According to Lenin, ‘Millions of sins, filthy deeds, acts of violence and physical contagions are . . . less dangerous than the subtle, spiritual idea of a god decked out in the smartest “ideological” costumes’ (qtd. in Nathaniel Davis, A Long Walk to Church: A Contemporary History of Russian Orthodoxy [Boulder, CO: Westview, 1995], p. 213). Acting on this justification, Lenin and his successors, particularly the bloodthirsty tyrant, Joseph Stalin, committed precisely such deeds in the hopes of fulfilling Marx’s call to abolish religion (see, e.g., ‘Contribution to the Critique of Hegel’s Philosophy of Right: Introduction’, The Portable Karl Marx, trans. Eugene Kamenka [Harmondsworth, UK: Penguin, 1984], pp. 115-6). The Church shed more of her blood at their hands than in all other centuries combined.

But this is not merely an historical fact to be remembered. In Revelation 6:9-11, St John the Theologian tells us:

And when he had opened the fifth seal, I saw under the altar the souls of them that were slain for the word of God, and for the testimony which they held:

And they cried with a loud voice, saying, ‘How long, O Lord, holy and true, dost thou not judge and avenge our blood on them that dwell on the earth?’

And white robes were given unto every one of them; and it was said unto them, that they should rest yet for a little season, until their fellowservants also and their brethren, that should be killed as they were, should be fulfilled.

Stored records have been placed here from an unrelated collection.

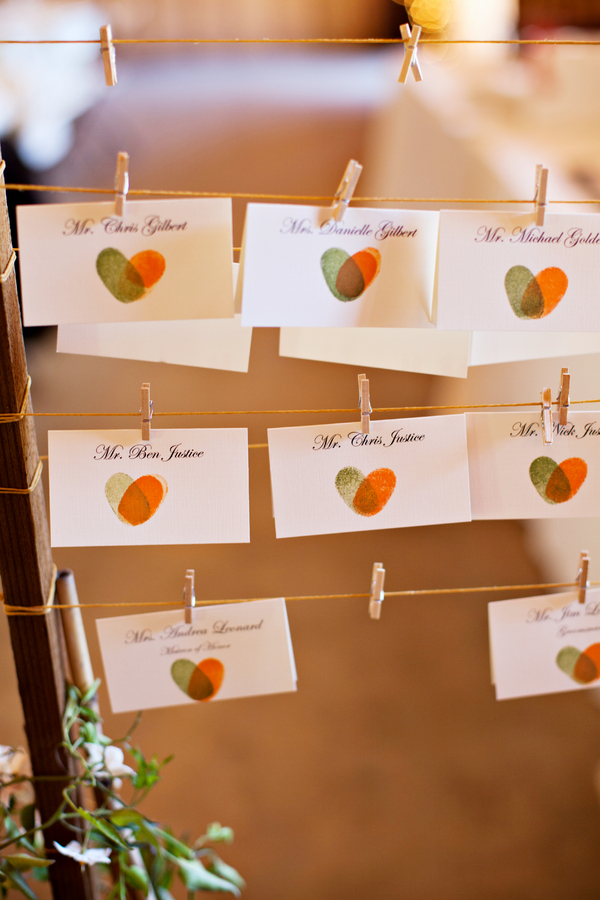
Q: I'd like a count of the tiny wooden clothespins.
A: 12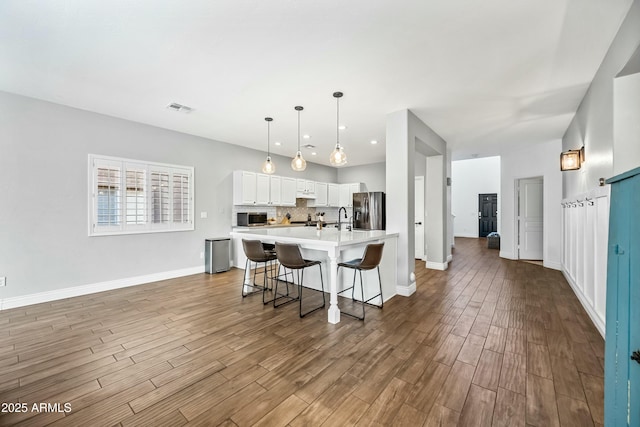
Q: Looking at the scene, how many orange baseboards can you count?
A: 0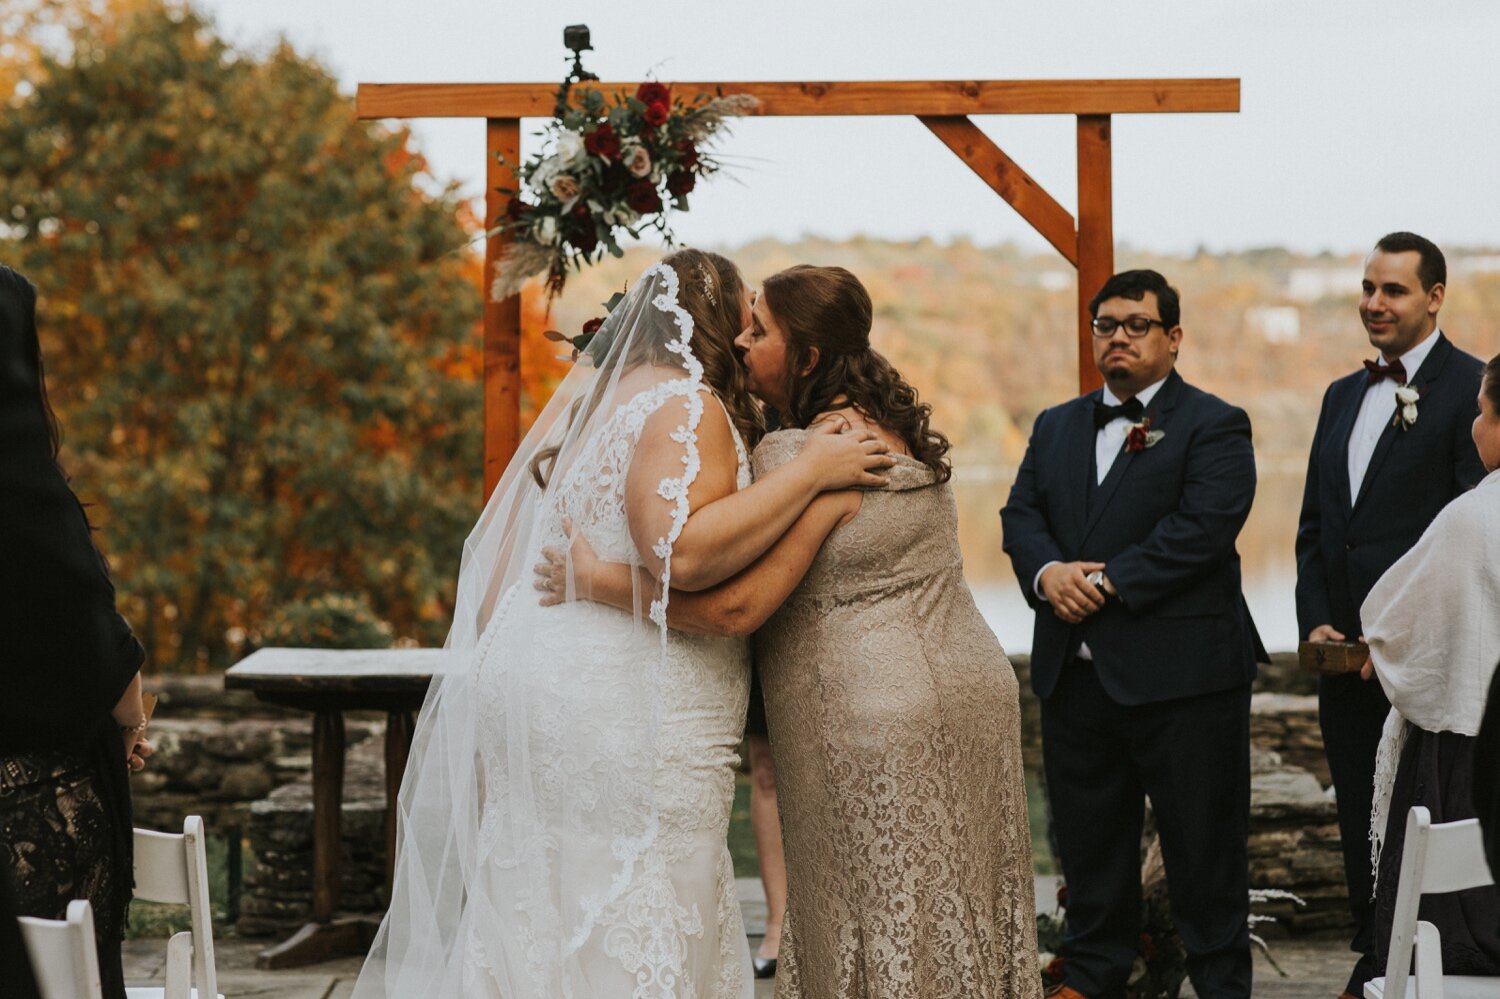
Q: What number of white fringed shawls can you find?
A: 1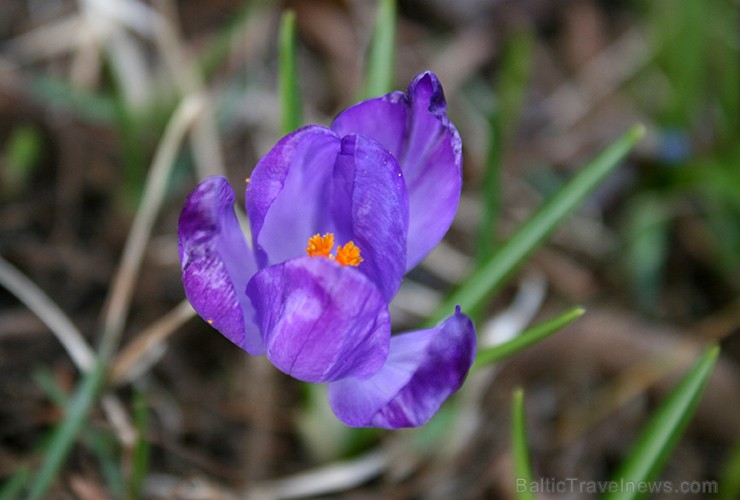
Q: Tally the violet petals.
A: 6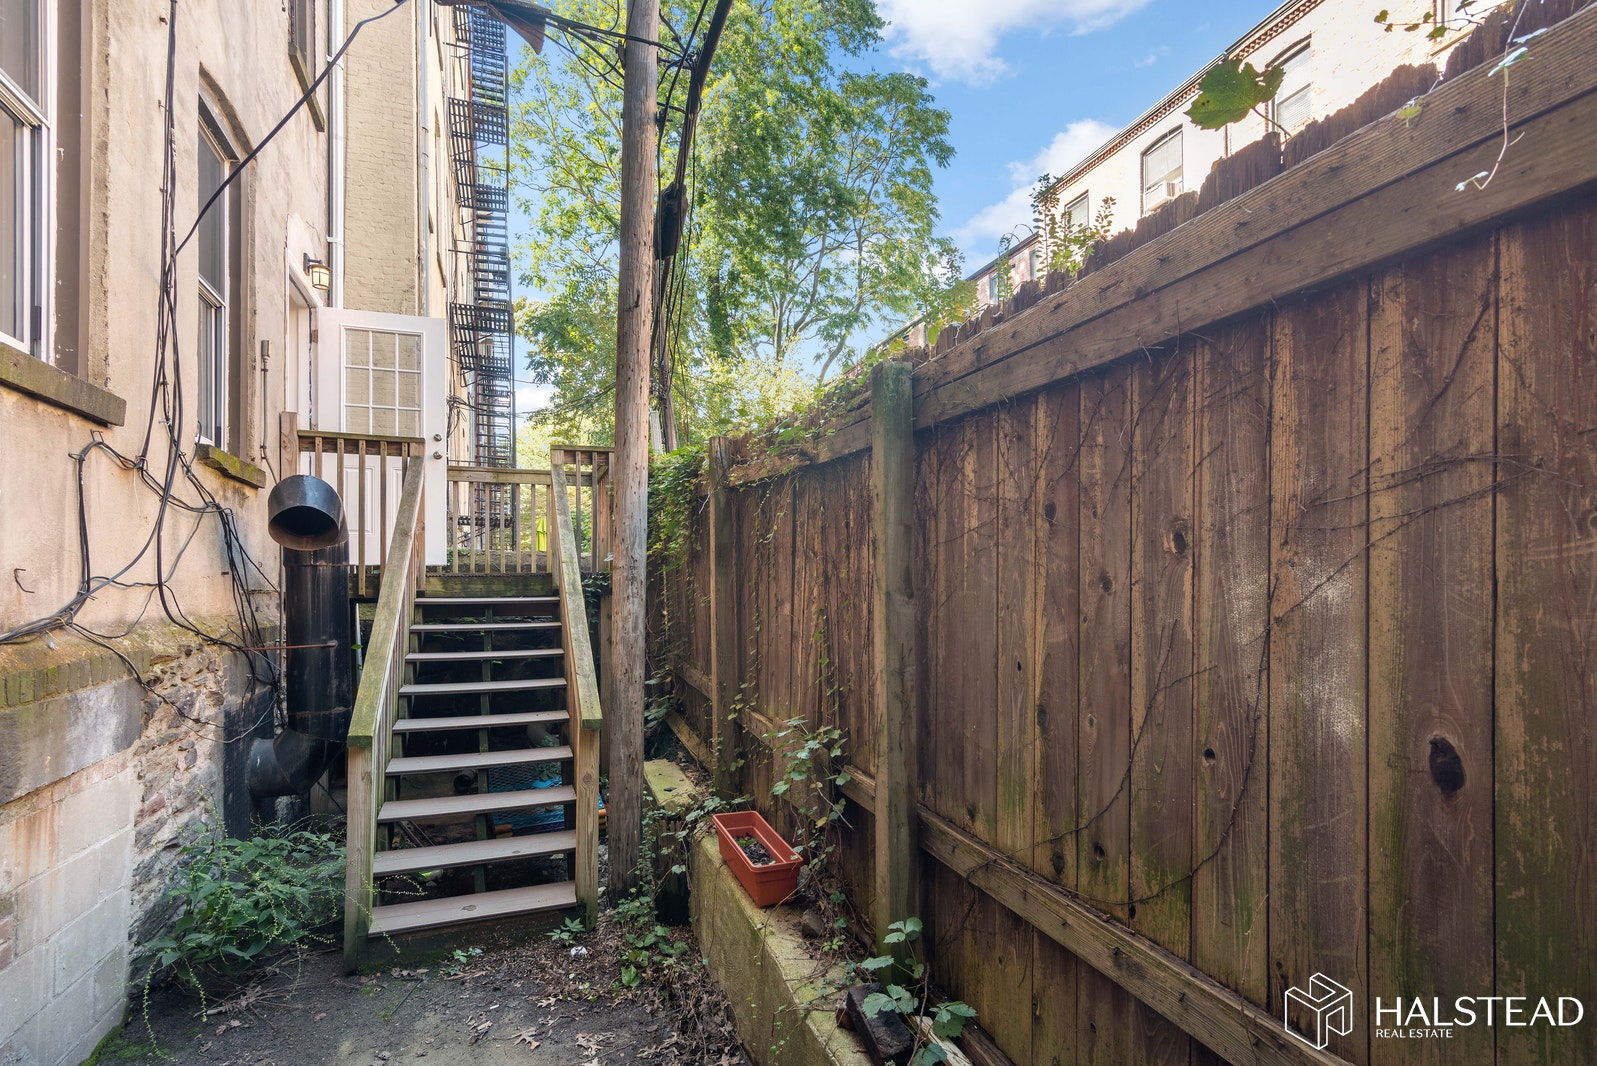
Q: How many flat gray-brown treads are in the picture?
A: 9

Thus, the Scriptures remind us that before the end, more martyrdom is coming. Speaking at Holy Trinity Monastery in Jordanville at a time when Russia was still suffering under the godless regime, Fr Seraphim (Rose) said:

I don’t want to frighten you, but we’d better face the fact that what they’re suffering now, or something similar, is probably coming here, and soon. We’re living in the last times, Antichrist is close, and what happens in Russia and other countries like it is the normal experience of our times. Here in the West we’re living in a fool’s paradise which can and probably will soon be lost. Let’s start to prepare—not by storing food or such outward things that some are already doing in America, but with the inward preparation of Orthodox Christians. (Qtd. in Hieromonk Damascene, Father Seraphim [Rose]: His Life and Works [Platina, CA: St Herman of Alaska Brotherhood, 2003], p. 941)

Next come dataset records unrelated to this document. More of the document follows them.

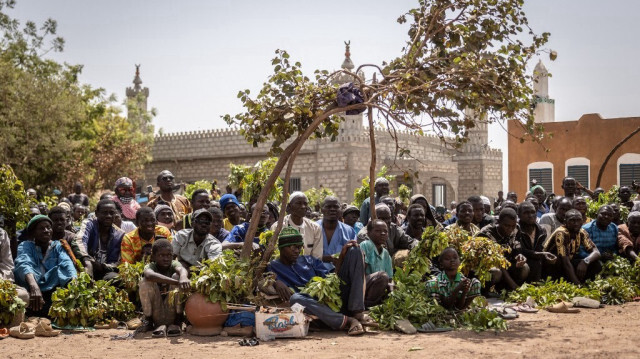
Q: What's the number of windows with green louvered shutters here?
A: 3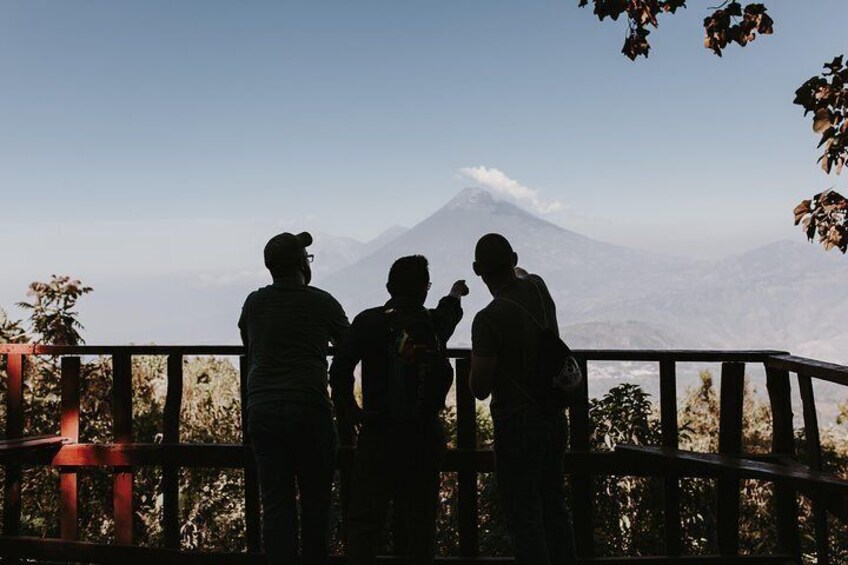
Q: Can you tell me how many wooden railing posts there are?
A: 11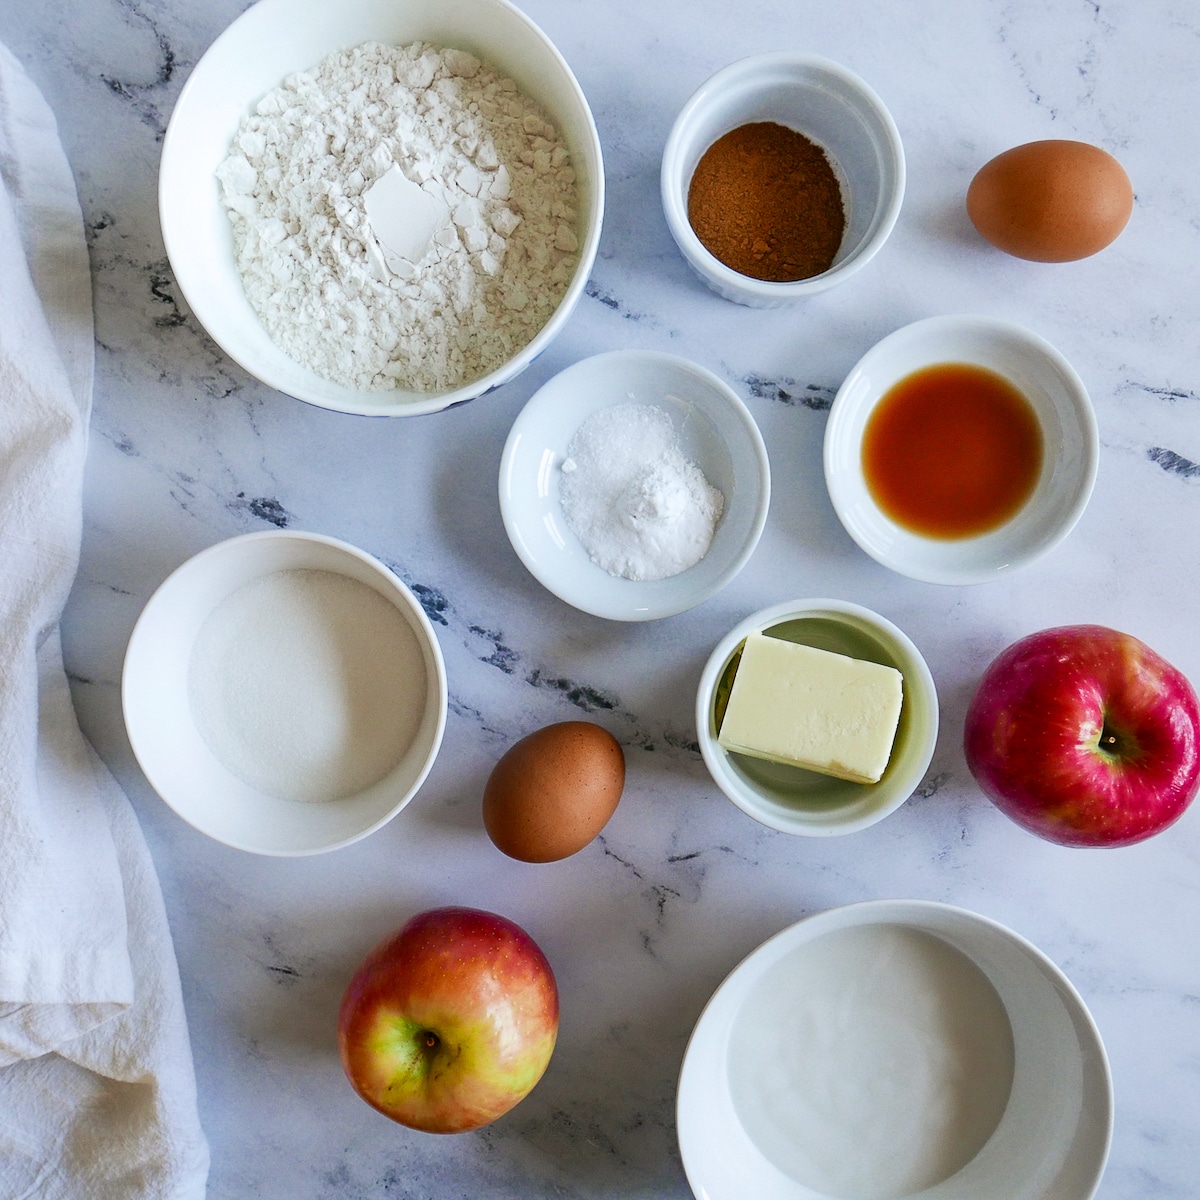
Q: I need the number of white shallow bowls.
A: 2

This, to me, is one of the primary messages of the New Martyrs and Confessors of Russia. By looking to their example, we can prepare ourselves inwardly for the day when we too, may have to suffer for Christ.

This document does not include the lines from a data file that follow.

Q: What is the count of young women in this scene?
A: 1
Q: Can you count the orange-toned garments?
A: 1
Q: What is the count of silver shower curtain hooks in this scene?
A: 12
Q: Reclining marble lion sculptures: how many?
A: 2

Although he jumped the gun a bit, Mr Orr included some useful links in a post on the New Martyrs. One can read the Lives of many individual holy Martyrs and Confessors here, while there is a beautiful icon here, illustrating some of the more important of the martyrdoms. I have a particular devotion to the New Martyr Benjamin, Metropolitan of Petrograd, about whom I first read in Solzhenitsyn’s Gulag Archipelago (sorry, I don’t currently have my copy to look it up!). The account I’ve linked to says, ‘Metropolitan Benjamin went to his death calmly, whispering a prayer and crossing himself.’

2 comments:

Esteban Vázquez said...

С праздником!

In the Oxford Illustrated History of Christianity, there is a very moving picture of Metropolitan St. Benjamin serenely standing in the courtroom as he was being sentenced. I have often wished to reproduce it somehow and frame it.

Aaron Taylor said...

С праздником! Let's do that. I'll propose it to my friend, Fr Luke Hartung, although he may well be reading this right now. He loves to do that stuff! I got him to make a great copy of a photo from the Nikodemos Press book on St John (Maximovich) that shows Metropolitan Antony with Elder Ambrose and the brotherhood of Milkovo Monastery, with a very young Hieromonk John (Maximovich) lurking in the back row. It now sits in a frame on one of my bookcases.